We need a national energy policy - NOW

We need a national energy policy – NOW

Developing sources of energy sufficient enough to provide for our nation’s needs is very serious business. Yet we are one of the few developed nations in the world without a succinct energy policy. We don’t seem to realize we are in direct competition with the Chinese for valuable resources on our own soil! Instead, I think we politicize resources and produce one fiasco after another, costing our citizens money and adding to the national debt.

Remember Cash for Clunkers? We gave cash incentives to get 700,000 “gas guzzlers” off the road. In my opinion, short-sighted politicians wrote the law without restricting the purchase of new vehicles to American-made cars. Over 50% of the new vehicles sold were foreign.

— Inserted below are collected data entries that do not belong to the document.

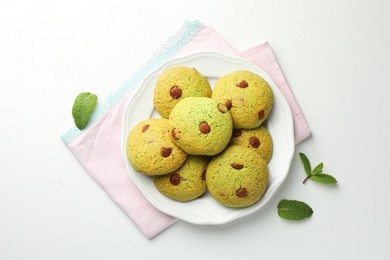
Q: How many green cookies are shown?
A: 7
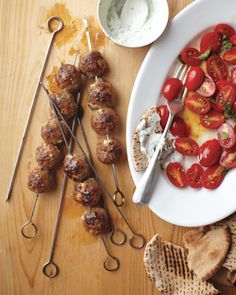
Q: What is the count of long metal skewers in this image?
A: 7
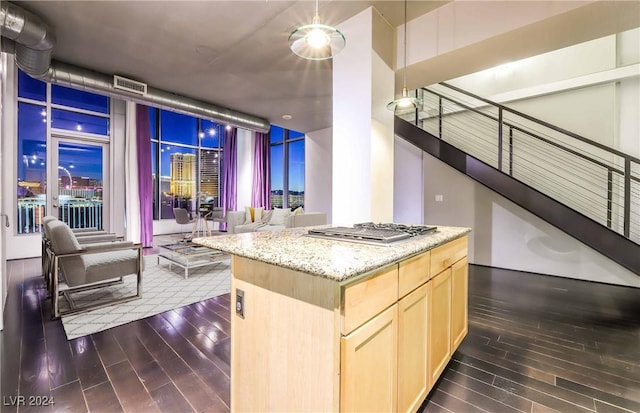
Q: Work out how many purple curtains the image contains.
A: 3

What about the savings? We spent $3 billion to replace 700,000 vehicles getting an average of 15 MPG with new vehicles getting an average of 25 MPG (a savings of about 320 gallons per vehicle per year). We paid $3 billion to save approximately $350 million per year (10-year payback). We saved 5 million barrels of $70 per gallon oil per year (about five hours of U. S. oil consumption). Do you think this program significantly reduced our dependence on foreign sources of crude oil?

A government spokesperson recently stated that we achieved a record decline in greenhouse gas (GHG) emissions in 2009 (approximately 5.8%). He said, “The large decline in emissions in 2009 was driven by the economic downturn, combined with a less energy-driven economy and a decrease in the carbon intensity of the energy supply.” I thought the economy alone was down more than 6%. It has also been shown by life-cycle analysis that corn-based ethanol production actually increases GHG emissions.

Environmentalists and the EPA recently obtained approval to put as much as 15% ethanol into gasoline. Auto manufacturers warned against it for seal durability and said fuel economy will suffer significantly and GHG emissions will increase. Again it costs consumers money and adds to the national debt.

As an example, let’s examine the impact of one new electric automobile. Our government is paying a $7,500 subsidy to purchasers of this $42,000 vehicle. This is after we spent a fortune bailing out the car’s manufacturer previously. Thus far these cars are flying out of dealers’ doors at a rate of 300 vehicles per month. But the U.S. automaker is producing 100,000 of the cars per year. I don’t see how is this going to work.

With a national energy policy, decisions could be made based on whether or not they pointed our country in the right direction, not on politics. We desperately need our economy to grow significantly so we can reduce the soaring national debt. We need to reduce our nation’s dependency on foreign sources of crude oil. In my opinion, we need to focus on alternative resources like natural gas before the Chinese own them.

I believe, we have the perfect opportunity to develop a national energy policy, which emphasizes the use of U.S.-sourced crude oil and national gas for transportation fuels, as an option. We can emphasize natural gas and geothermal energy for heating fuels and industrial processes. Both natural gas and geothermal energy are proven technologies that our scientists can begin optimizing now. Then we can look at energy storage mechanisms to enable electric, solar and wind power to become more cost competitive.

At present, it seems the Chinese are buying U.S. natural gas and basic resources (lumber, etc.) as fast as possible because they understand the need for resources to fuel their growing economy. I’d like to see some effort put into adopting an energy policy  before it’s too late.